Dans ta chambre il y a plein de clichés. Tu me montres ton tatouage en forme d’oiseau. Tu l’as fait en sortant de l’hôpital, c’est le
symbole de ta liberté. Tu me dis qu’avant tu fermais toujours les volets. Pour que l’on pense que tu n’étais pas là. Mais les volets
fermés en pleine journée, tu sais, ça attire au moins autant l’attention qu’un corps de 33 kilos.
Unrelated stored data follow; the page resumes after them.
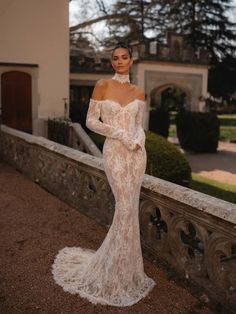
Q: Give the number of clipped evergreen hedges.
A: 3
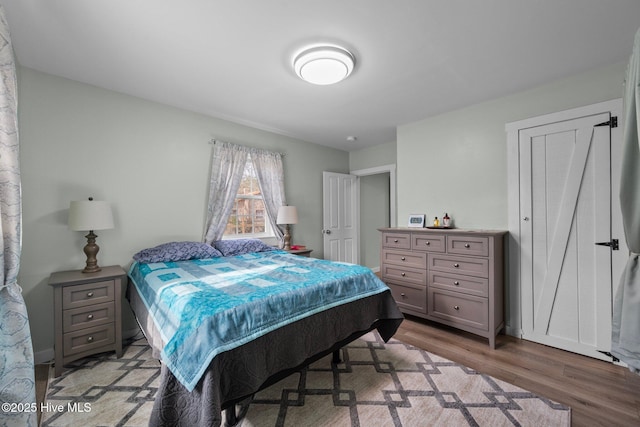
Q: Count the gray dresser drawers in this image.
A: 9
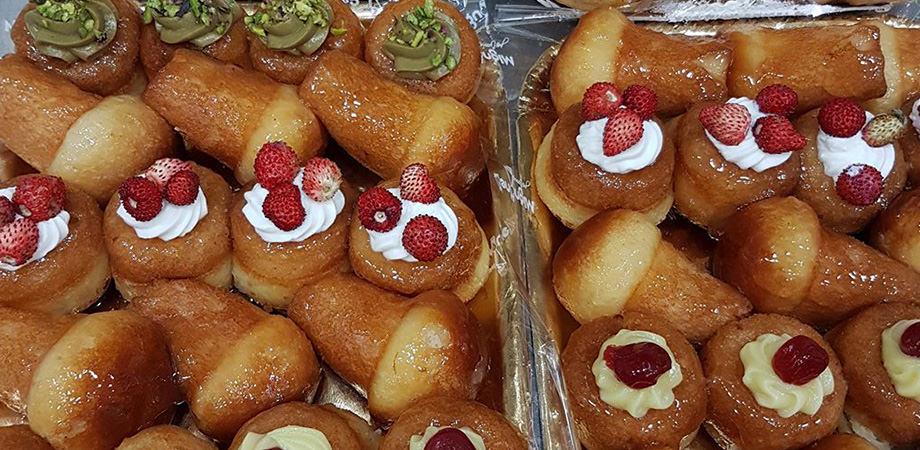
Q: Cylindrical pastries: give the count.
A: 12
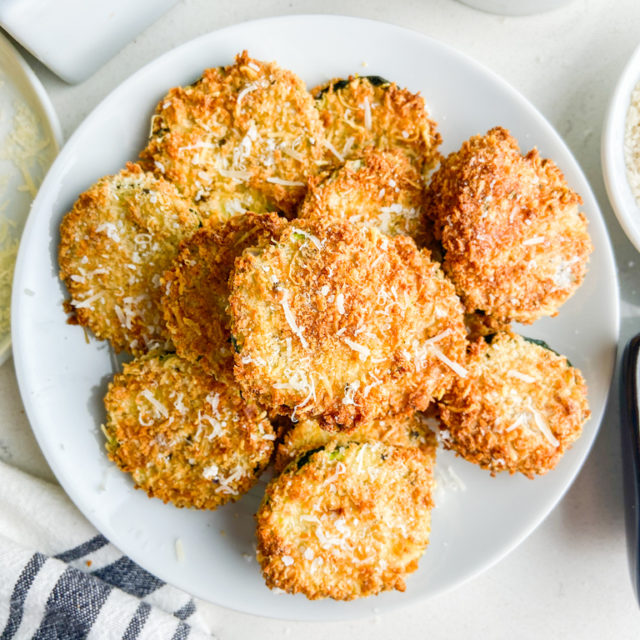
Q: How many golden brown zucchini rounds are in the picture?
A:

Dans ta chambre il y a un portrait de Marilyn Monroe. Elle n’est pas très célèbre cette photo. Tu avoues pour les cocards. Un sur
chaque œil. C’est toi-même qui te les étais faits. Encore Gena Rowlands, dans Opening night cette fois, les verres de lunettes brisés
dans les orbites, à force de se cogner la tête contre un mur.
Contre le mur, dans ta chambre il y a un ensemble de lingerie suspendu. Dans la poubelle il y a tes notes pour un exposé sur les
Préraphaélites. Tu parles de garçons. Tu sais que tu plais. Tu joues. Tu t’amuses.
Dans ta chambre, deux femmes prennent le thé. Tu as les cheveux blonds maintenant, et il paraît que c’est naturel. Comme Nancy.
Tu me racontes exactement ce que les autres m’ont raconté, sans détour, sans douleur. Mais toi tu n’es pas Marie. Tu n’es pas Nina.
Tu n’es pas encore Nancy. J’ai eu envie de te mettre à la fin pour clore ton feuilleton. Ici au moins, je peux le faire.